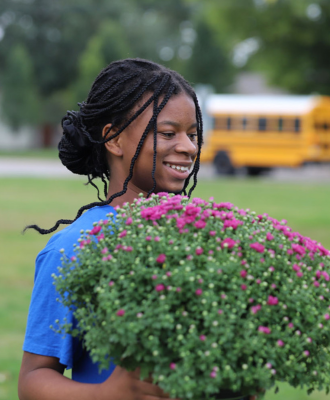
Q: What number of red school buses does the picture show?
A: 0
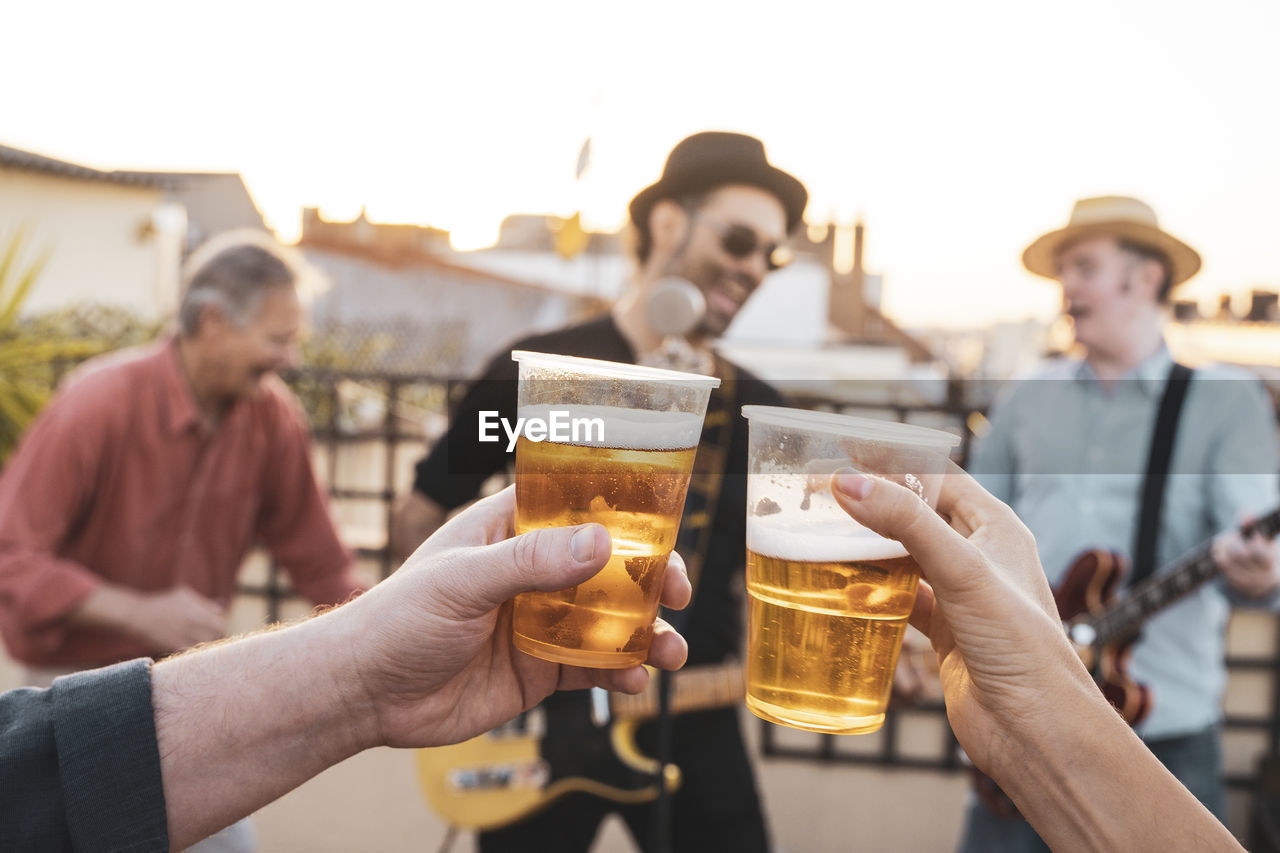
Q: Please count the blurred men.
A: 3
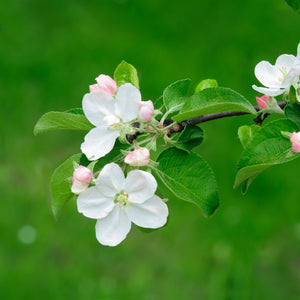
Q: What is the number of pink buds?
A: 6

Problem details: All of the entries above are to be restated word for word, minus the images.

Result of this exercise:
Q: What number of red school buses does the picture show?
A: 0
Q: Please count the blurred men.
A: 3
Q: What is the number of pink buds?
A: 6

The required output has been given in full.